Specifically, we occasionally see an error like this:

May 20 09:56:14 redacted[141]: [191806-1] sql_error_code = 58P01 ERROR:
could not open file "pg_wal/00000002000072B50000003A": No such file or
directory

Upon looking at logs around this, we can see that the recovery process had
just restored that file:

May 20 09:56:14 redacted[9]: [2468859-1] sql_error_code = 00000 LOG:
restored log file "00000002000072B50000003A" from archive
May 20 09:56:14 ip-10-0-92-26 redacted[141]: [191806-1] sql_error_code =
58P01 ERROR: could not open file "pg_wal/00000002000072B50000003A": No such
file or directory

(on this particular server, pid 9 is the recovery process, and pid 141 is
the checkpointer)

We've seen this across a range of server versions, including (in the last
30 days):

9.5.12
9.5.14
9.6.10
9.6.6
9.6.7
9.6.8
9.6.9
10.2
10.3
10.4
10.5

Upon digging into the code, we found (we think) the reason behind this
race.

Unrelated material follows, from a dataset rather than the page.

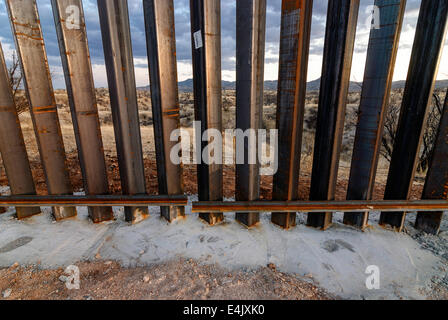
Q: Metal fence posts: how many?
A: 12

The recovery process can call unlink() on the file, whilst the
restartpoint attempts to recycle the segment. To quote from the docs:

In archive recovery or standby mode, the server periodically performs
*restartpoints*, which are similar to checkpoints in normal operation: the
server forces all its state to disk, updates the pg_control file to
indicate that the already-processed WAL data need not be scanned again, and
then recycles any old log segment files in the pg_wal directory.

Looking at the code, I think that the two racing functions are
RestoreArchivedFile, and CreateRestartPoint.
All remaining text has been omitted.